Requirement: Which lines of the material hold the word "number"? Copy each one.

Supplied material:
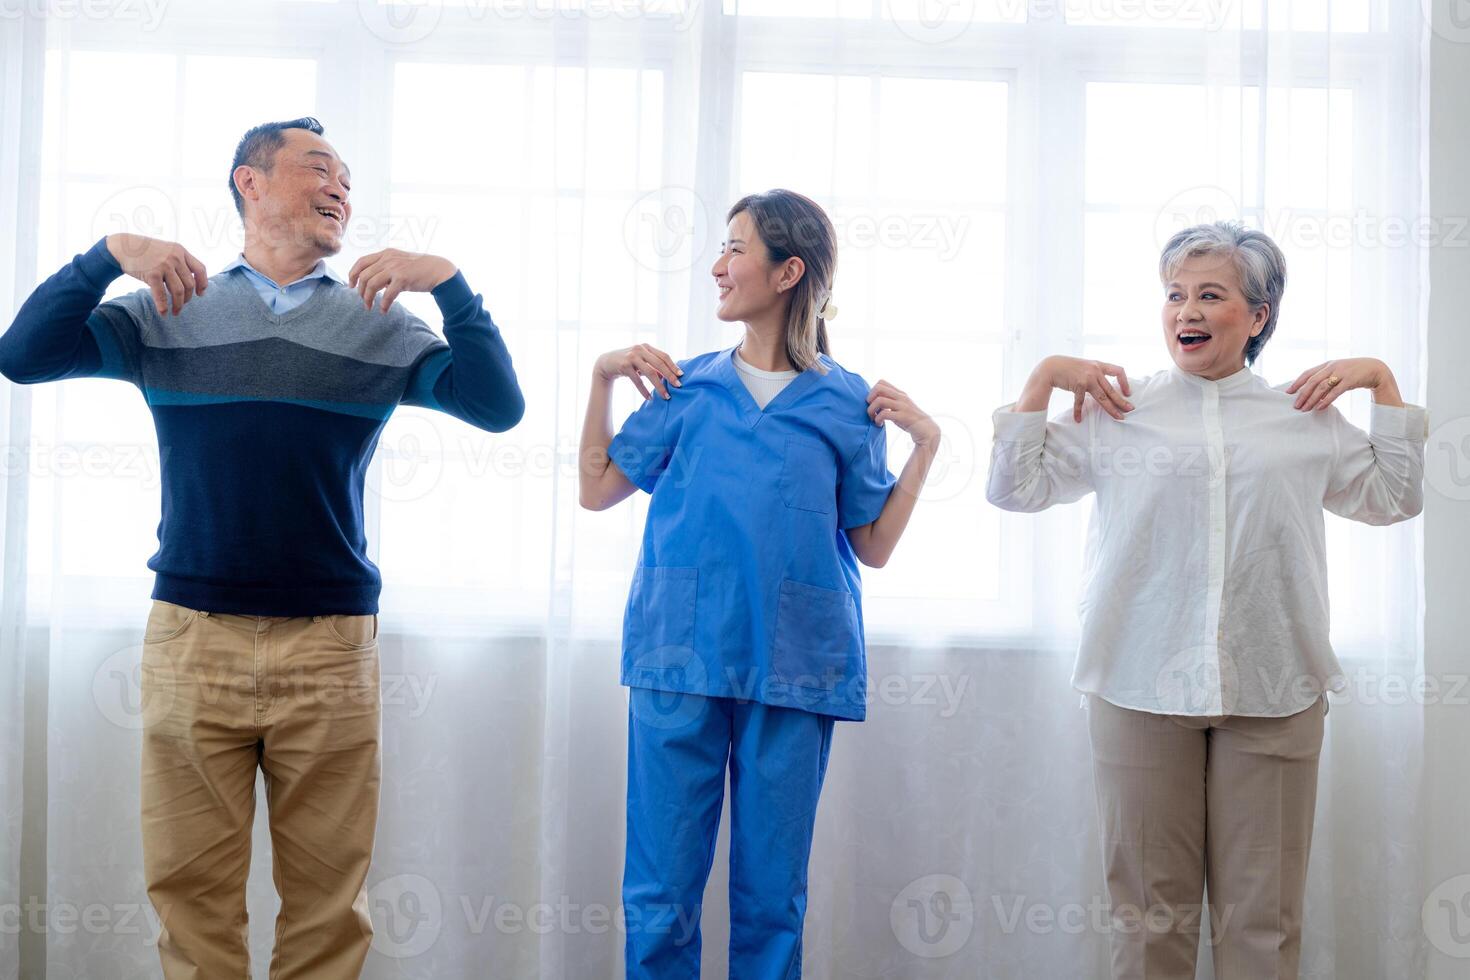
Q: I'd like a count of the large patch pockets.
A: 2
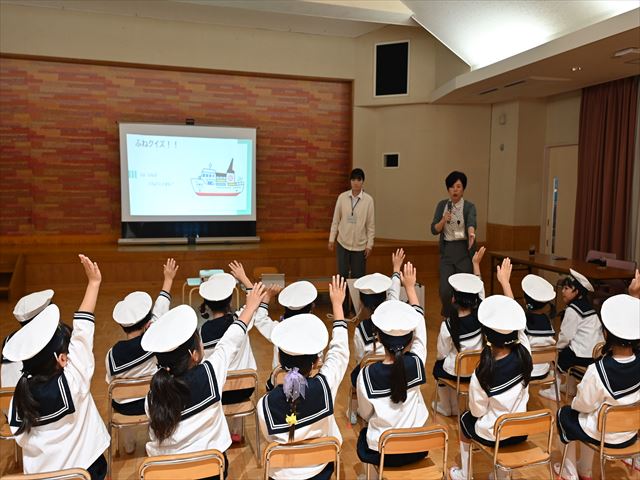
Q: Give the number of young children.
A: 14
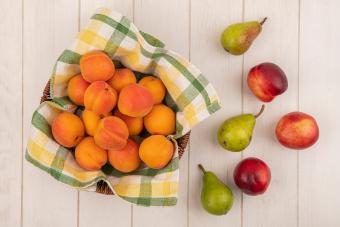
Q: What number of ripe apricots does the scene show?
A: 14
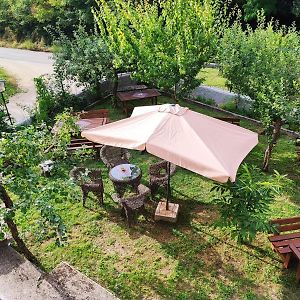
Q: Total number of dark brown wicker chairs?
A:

Finished exercise:
Q: Give the number of young children.
Q: What number of ripe apricots does the scene show?
Q: Total number of dark brown wicker chairs?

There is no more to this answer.